What is required:
The answer must consist of every line in the records that contains the word "Please".
##############################
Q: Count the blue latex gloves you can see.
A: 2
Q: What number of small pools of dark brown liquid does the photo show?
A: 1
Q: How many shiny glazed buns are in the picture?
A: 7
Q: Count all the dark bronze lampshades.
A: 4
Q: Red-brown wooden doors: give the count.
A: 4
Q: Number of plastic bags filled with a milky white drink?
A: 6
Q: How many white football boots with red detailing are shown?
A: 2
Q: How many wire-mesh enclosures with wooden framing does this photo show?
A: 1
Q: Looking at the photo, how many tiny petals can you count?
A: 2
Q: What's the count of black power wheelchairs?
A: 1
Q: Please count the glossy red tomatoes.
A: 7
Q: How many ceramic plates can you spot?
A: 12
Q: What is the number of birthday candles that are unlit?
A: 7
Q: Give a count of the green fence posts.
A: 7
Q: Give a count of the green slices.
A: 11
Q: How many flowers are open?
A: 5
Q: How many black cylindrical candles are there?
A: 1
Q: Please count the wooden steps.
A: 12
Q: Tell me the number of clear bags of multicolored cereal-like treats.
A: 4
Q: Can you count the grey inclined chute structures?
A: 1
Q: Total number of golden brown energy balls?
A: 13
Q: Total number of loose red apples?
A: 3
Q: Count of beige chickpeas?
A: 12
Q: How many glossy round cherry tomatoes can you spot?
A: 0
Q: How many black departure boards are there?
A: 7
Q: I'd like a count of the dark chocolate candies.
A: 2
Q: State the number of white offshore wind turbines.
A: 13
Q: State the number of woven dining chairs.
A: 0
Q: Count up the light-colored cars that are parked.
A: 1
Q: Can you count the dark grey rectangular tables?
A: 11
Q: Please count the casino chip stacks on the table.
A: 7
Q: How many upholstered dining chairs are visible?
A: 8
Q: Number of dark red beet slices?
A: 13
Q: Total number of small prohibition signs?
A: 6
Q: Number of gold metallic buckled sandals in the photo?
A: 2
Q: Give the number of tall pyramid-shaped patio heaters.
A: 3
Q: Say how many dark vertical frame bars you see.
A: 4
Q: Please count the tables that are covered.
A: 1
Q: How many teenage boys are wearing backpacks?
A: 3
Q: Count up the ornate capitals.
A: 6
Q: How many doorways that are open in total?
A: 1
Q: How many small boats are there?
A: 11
##############################
Answer to this problem:
Q: Please count the glossy red tomatoes.
Q: Please count the wooden steps.
Q: Please count the casino chip stacks on the table.
Q: Please count the tables that are covered.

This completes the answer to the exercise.